[Task to complete] Line by line, set down all the data below exactly, omitting any picture.

[Data entries]
━━━━━━
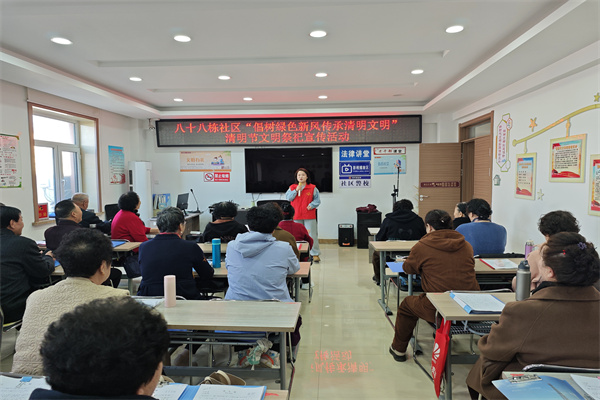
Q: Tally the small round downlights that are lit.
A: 11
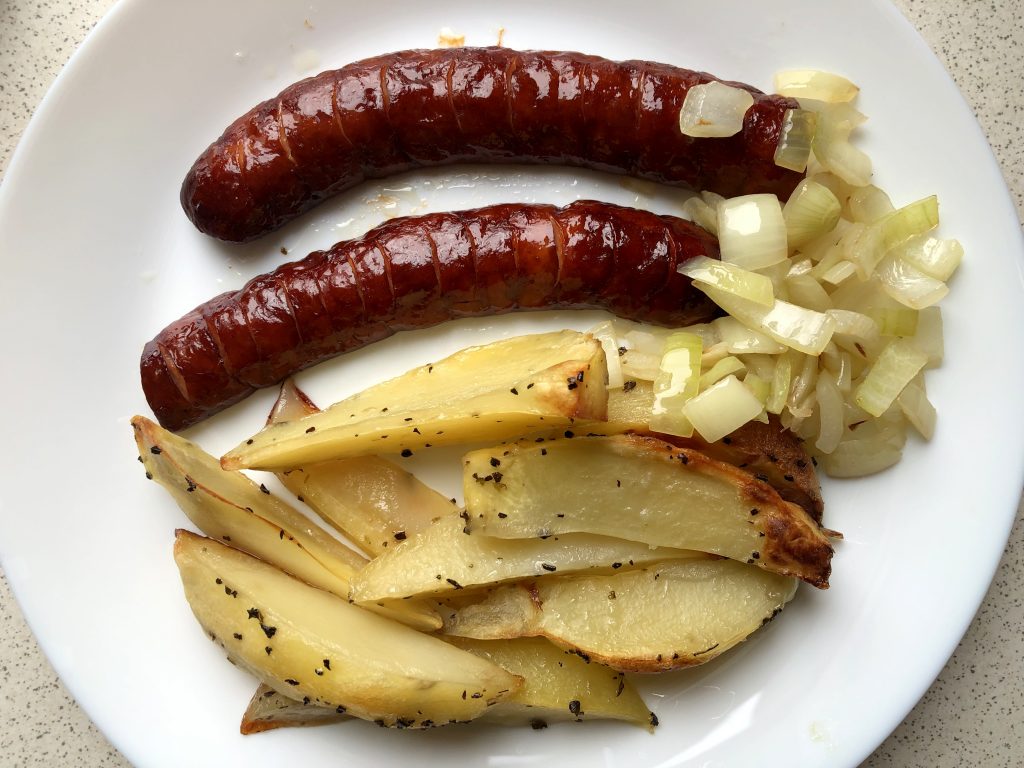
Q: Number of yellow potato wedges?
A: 9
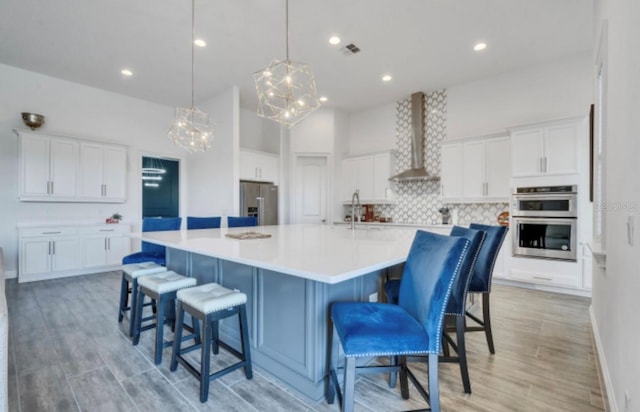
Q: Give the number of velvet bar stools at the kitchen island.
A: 6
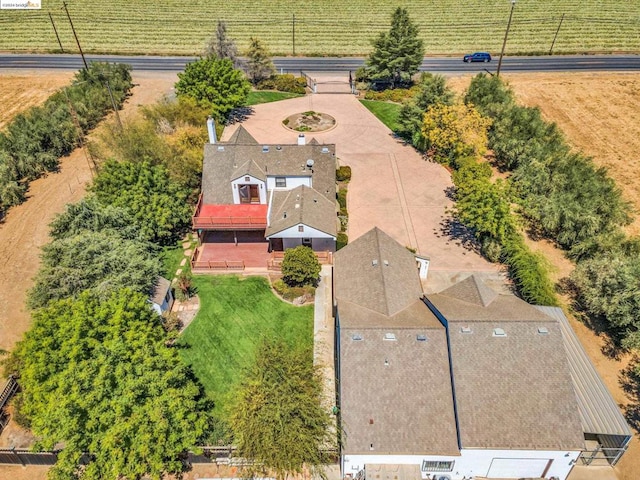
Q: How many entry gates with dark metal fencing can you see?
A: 1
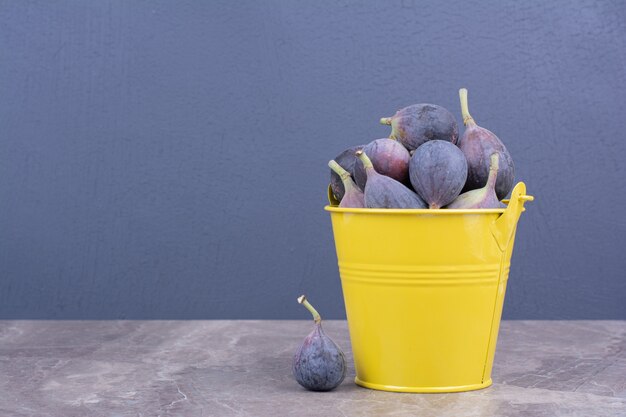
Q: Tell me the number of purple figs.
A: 9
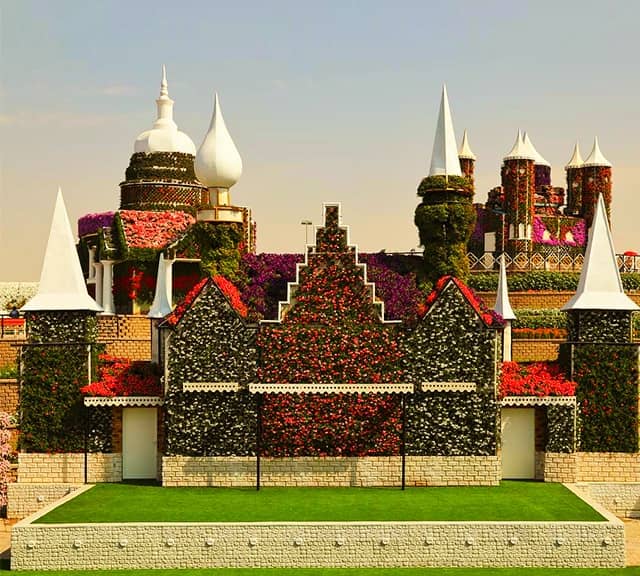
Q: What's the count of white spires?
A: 12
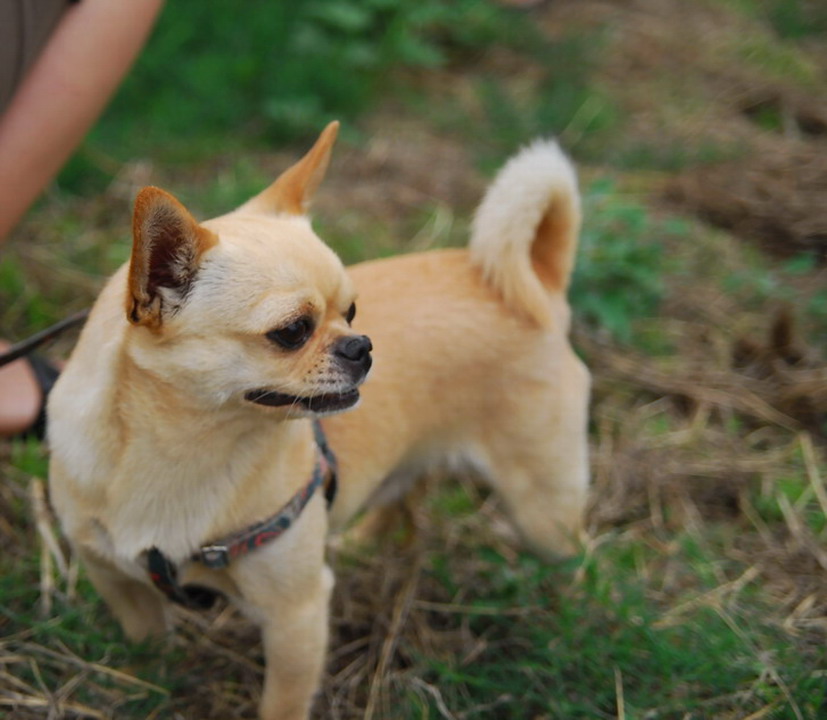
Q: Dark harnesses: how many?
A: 1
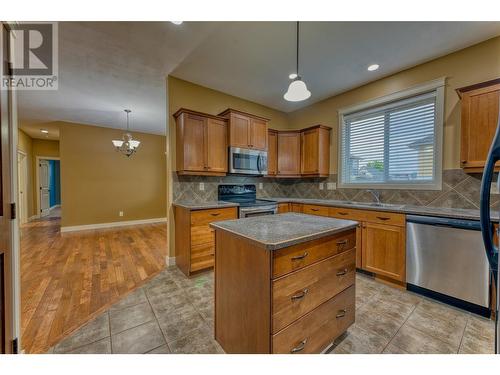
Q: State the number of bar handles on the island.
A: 6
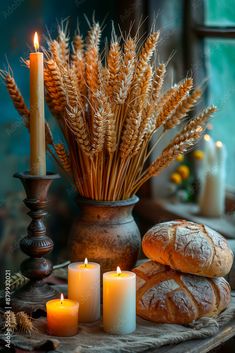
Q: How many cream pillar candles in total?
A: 2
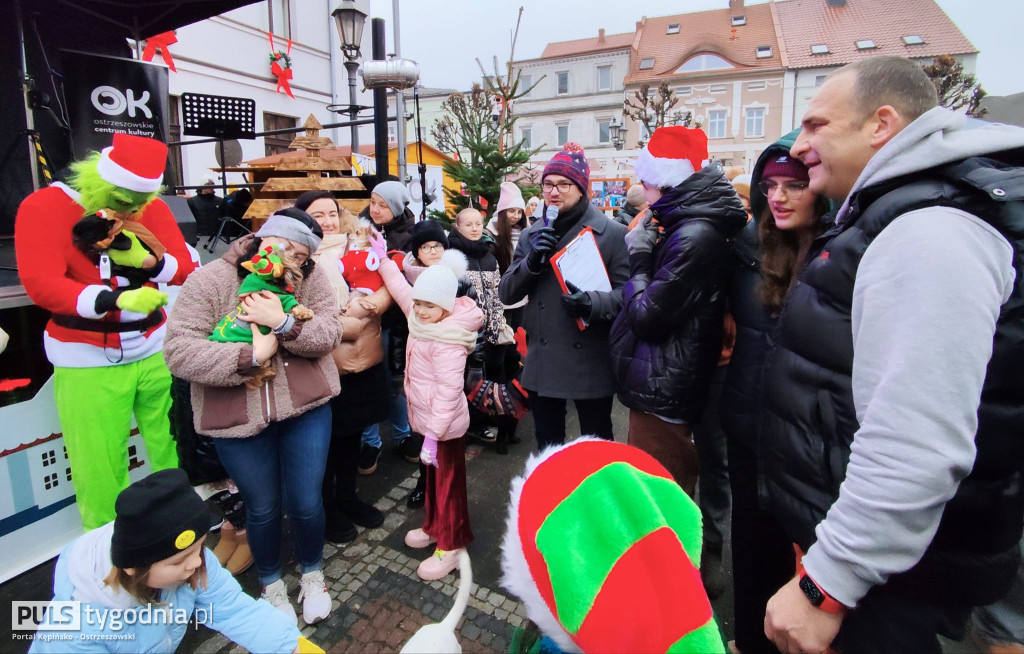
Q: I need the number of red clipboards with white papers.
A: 1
━━━━━━
[Solution to this exercise]
Q: Tally the small round downlights that are lit.
A: 11
Q: Number of yellow potato wedges?
A: 9
Q: Give the number of velvet bar stools at the kitchen island.
A: 6
Q: How many entry gates with dark metal fencing can you see?
A: 1
Q: Tell me the number of purple figs.
A: 9
Q: What's the count of white spires?
A: 12
Q: Dark harnesses: how many?
A: 1
Q: State the number of bar handles on the island.
A: 6
Q: How many cream pillar candles in total?
A: 2
Q: I need the number of red clipboards with white papers.
A: 1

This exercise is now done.